DESCRIPTION OF THE TASK:
Only lines holding "wearing" are needed; copy each of them from the data below.

MATERIAL FOR THIS TASK:
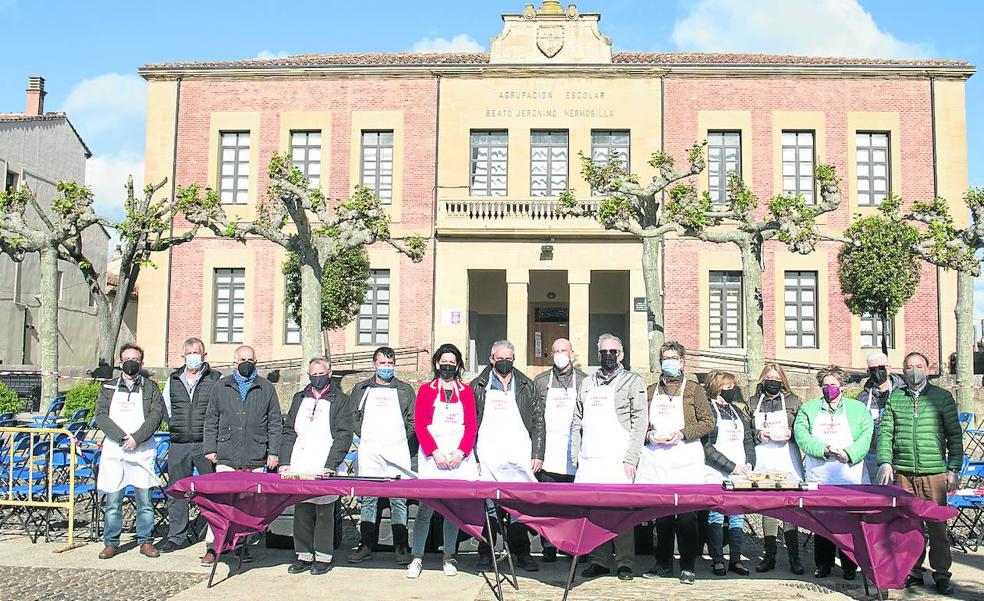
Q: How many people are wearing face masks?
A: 15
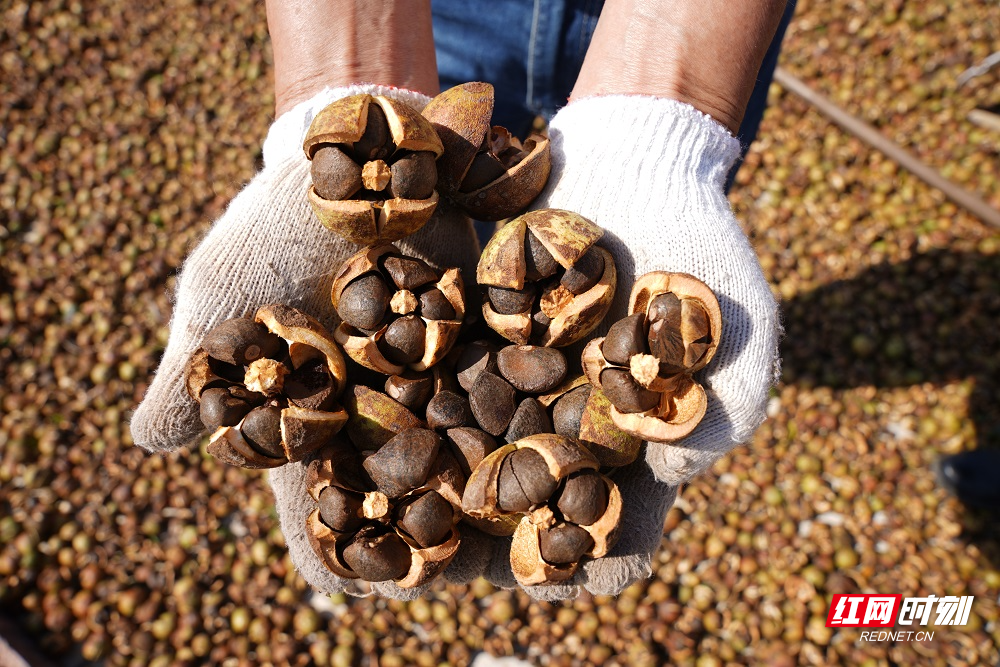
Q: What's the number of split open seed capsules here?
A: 8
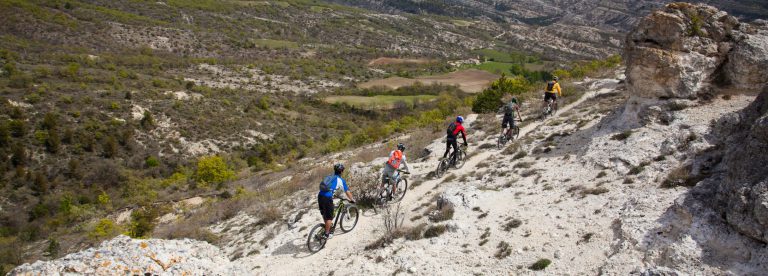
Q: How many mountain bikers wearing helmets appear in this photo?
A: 5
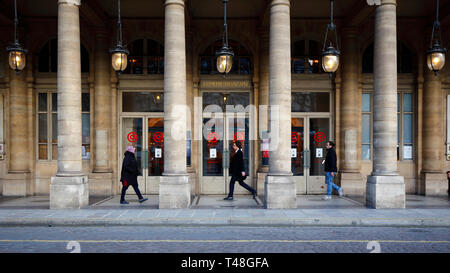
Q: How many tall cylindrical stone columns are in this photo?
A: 4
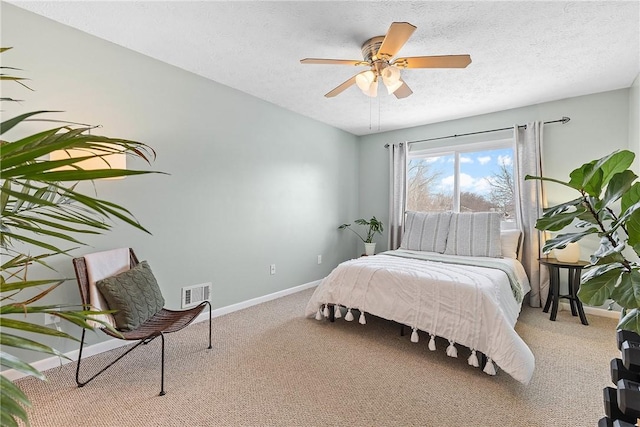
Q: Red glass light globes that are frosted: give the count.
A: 0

EXPECTED ANSWER:
Q: How many people are wearing face masks?
Q: How many mountain bikers wearing helmets appear in this photo?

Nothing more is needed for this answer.